BOTTLED

  • “Sometimes the questions are complicated and the answers are simple. Dr. Suess

Tuesday, February 5, 2013

GOOD MORNING

Before my youngest son was born I picked up a book that I had read in the past and flipped through it trying to remember its contents. The family were going to bed as I went to the final chapter to see if I could get my memory going. I couldn't but scanning those raised so many questions that I scanned the previous one and then the one before that, read from there to the end of the book and then read a middle chapter or two. Finally I settled down in an easy chair and began at the beginning. Sometime after midnight I finished the book and decided that labor had begun.

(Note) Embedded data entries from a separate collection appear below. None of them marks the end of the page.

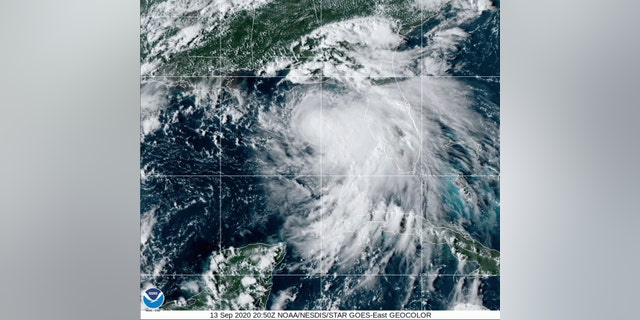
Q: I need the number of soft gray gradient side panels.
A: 2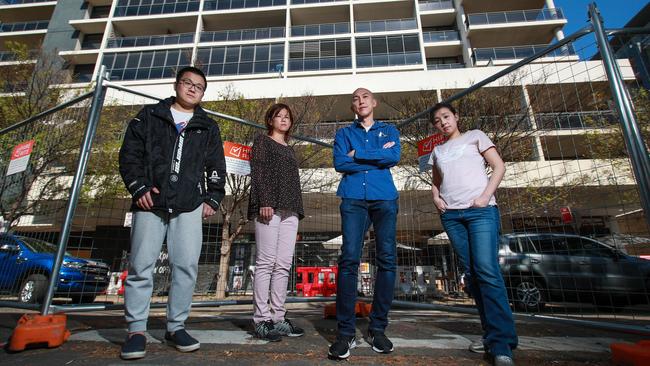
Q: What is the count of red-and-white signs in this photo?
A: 3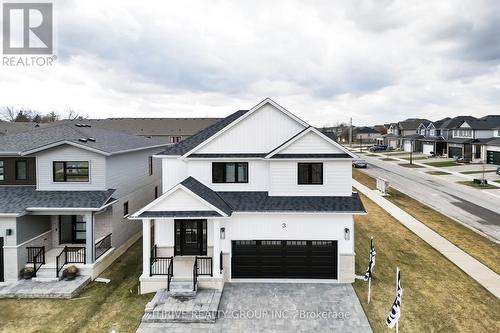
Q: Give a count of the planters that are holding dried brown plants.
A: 2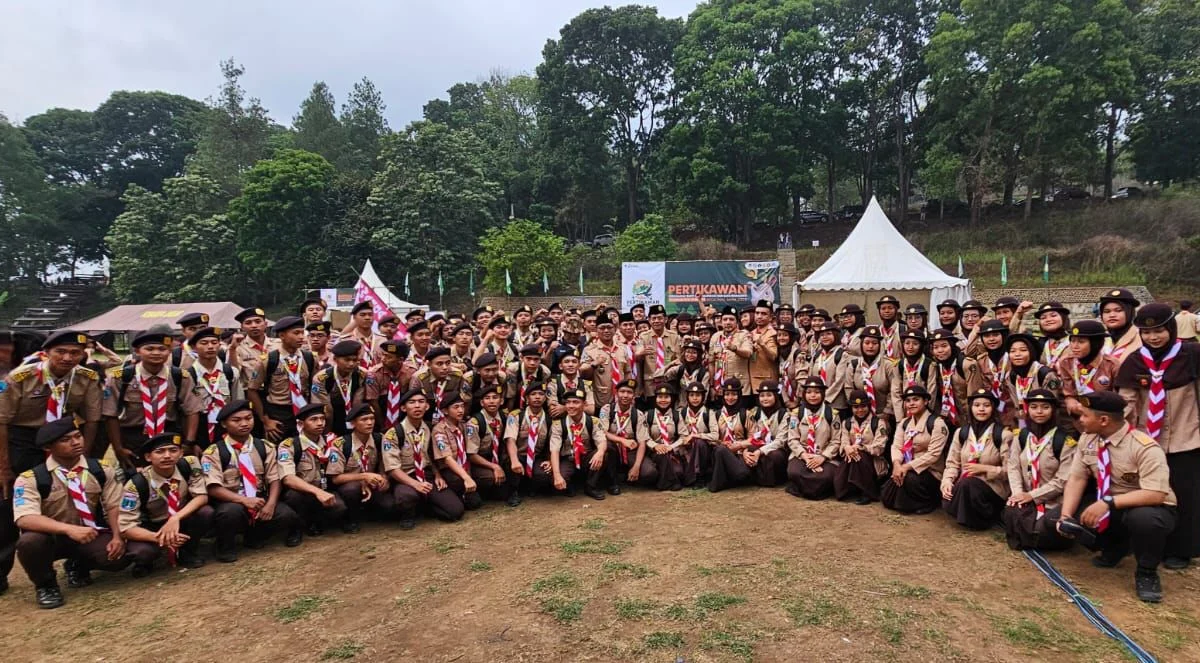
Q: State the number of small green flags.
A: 9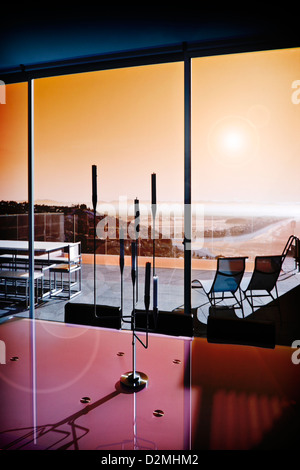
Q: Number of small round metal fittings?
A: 5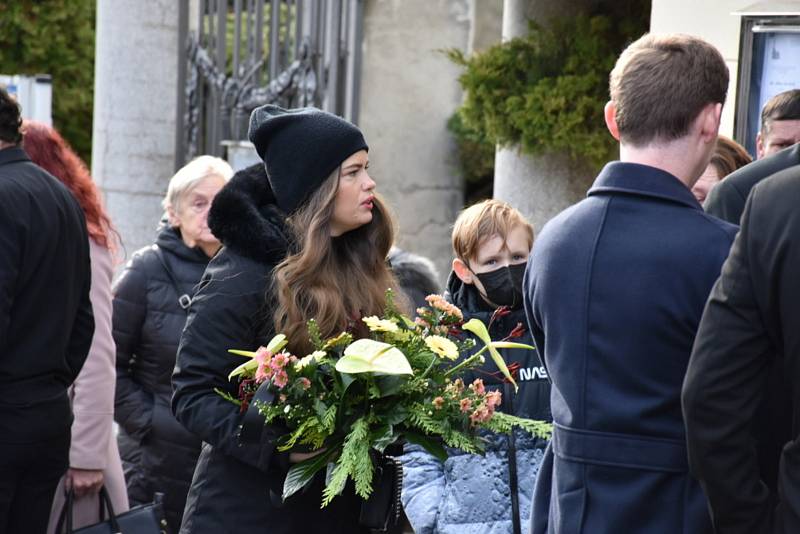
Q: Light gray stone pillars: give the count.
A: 2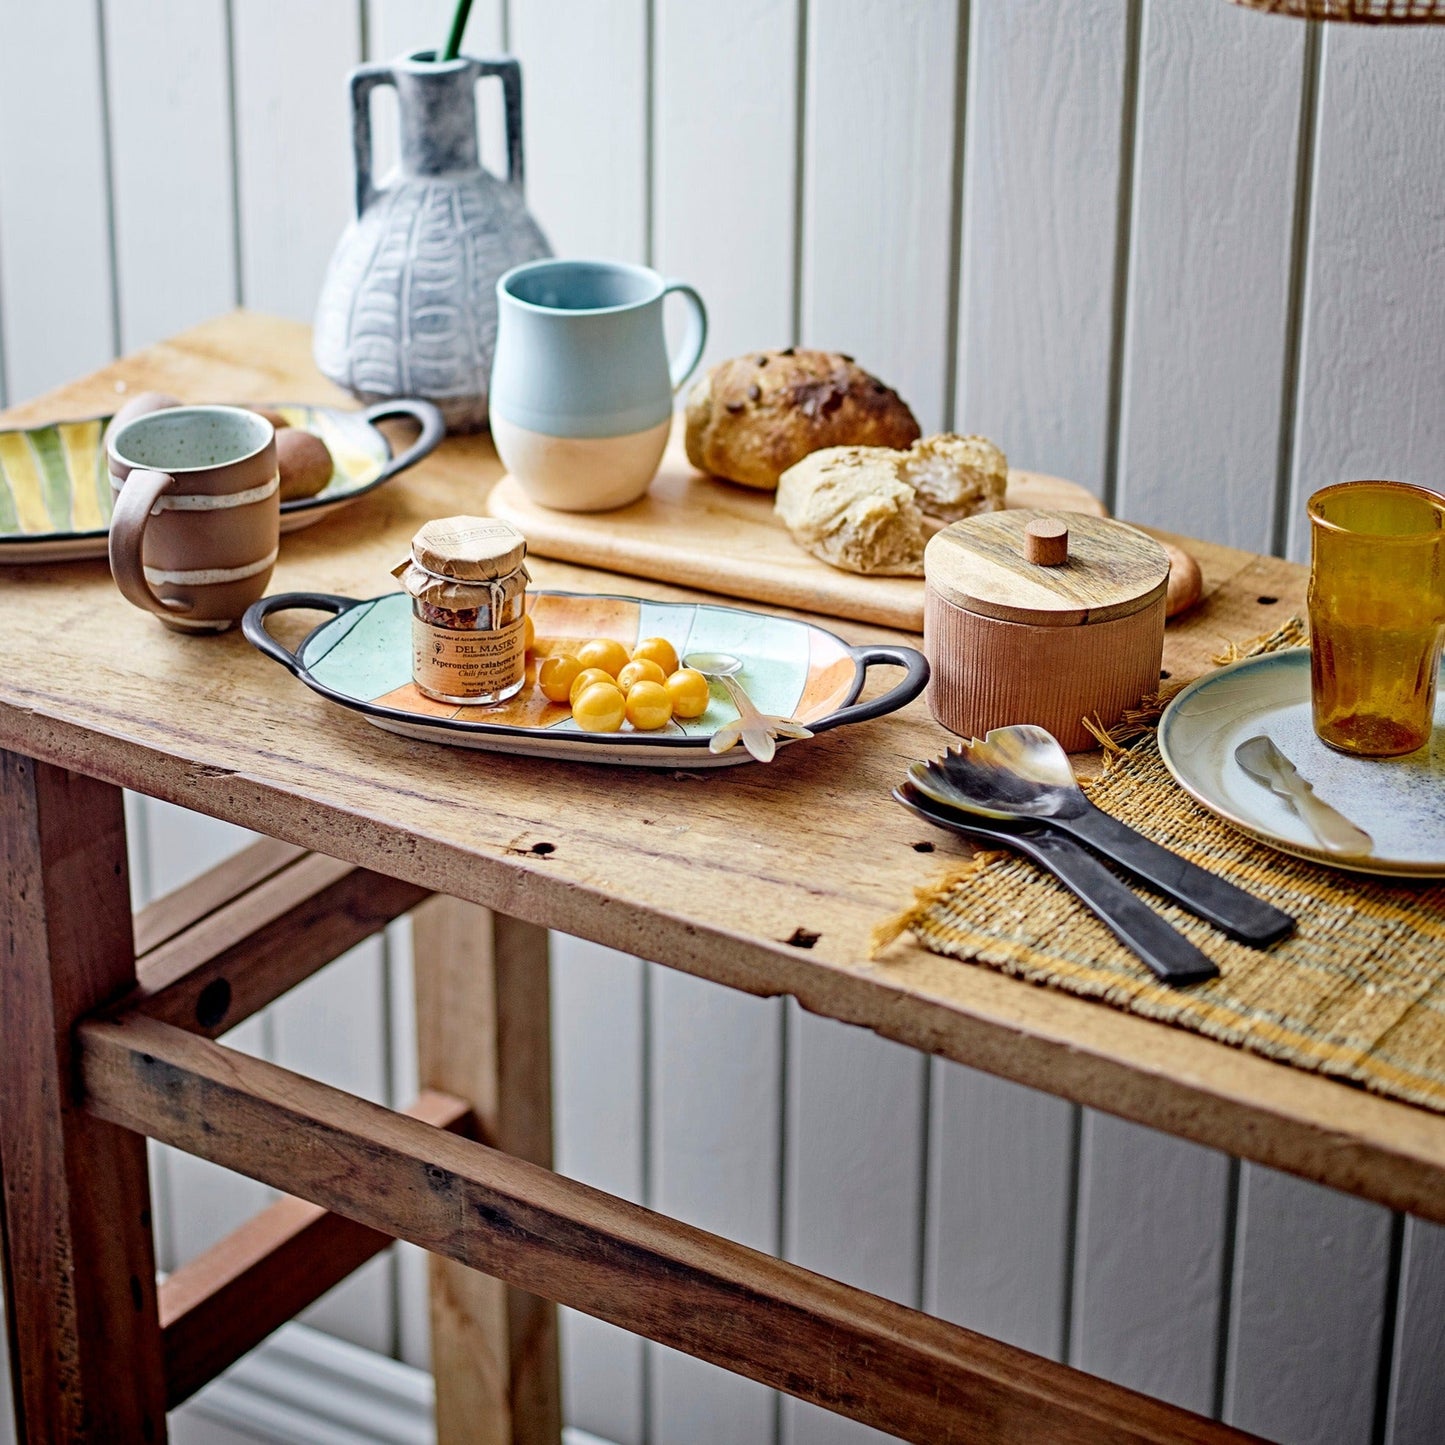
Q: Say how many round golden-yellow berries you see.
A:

My journal records that before going to the hospital that a close neighbor, Steven Evans, came and helped David give me a blessing.  I arrived at the hospital about 2 a.m., processed paper work until 2:15 and was in bed by 2:30 to be seen by the doctor briefly.  The pregnancy had been high risk. We had wanted at least one more child and only with the assistance and interventions of a specialist, Dr. Wescott, had we successfully arrived at term.

Delivery was different and much more intense than all my previous children. It took all the courage and strength I had to follow simple instructions from the nurse. Never before had I experienced fear or pains like that. A healthy baby boy (in those days we did not know gender in advance) arrived at about 2:45 a.m. weighing 9 pounds 2 ounces (4140 grms). His head measured 15 1/4 inches (39 cm), his chest 14 inches (36 cm). He was fairly tall at 21 1/4 inches long (54 cm). He arrived so quickly that the doctor did not arrive so the nurse delivered him. She later told me that he was the 51st baby she had delivered. An IV had been ordered in case of complications but was not inserted.

The complications arrived about an hour later. Nurses, working very hard, got the IV in my right hand, and stabilized my condition but I had already lost 2 or 3 pints of blood. I was in a 4 bed ward and felt so bad for all the noise and commotion. The other 3 beds were all occupied. I was very weak and dizzy and remained weak for many months. So many Ward members, family and friends all helped out bringing food, gifts, and doing child care the first few weeks. We named him after his great grandfather.

I wrote on 15 February, "He is a good baby; gentle and quiet. He is very bright and alert: fully cognizant and he likes to be awake and looking at things and especially people. The children (his sibings) all seem to be in a real tizzy." His brothers and sisters were very excited to see and help with their new brother. We were so grateful to have this child. He was and is a special blessing in our family.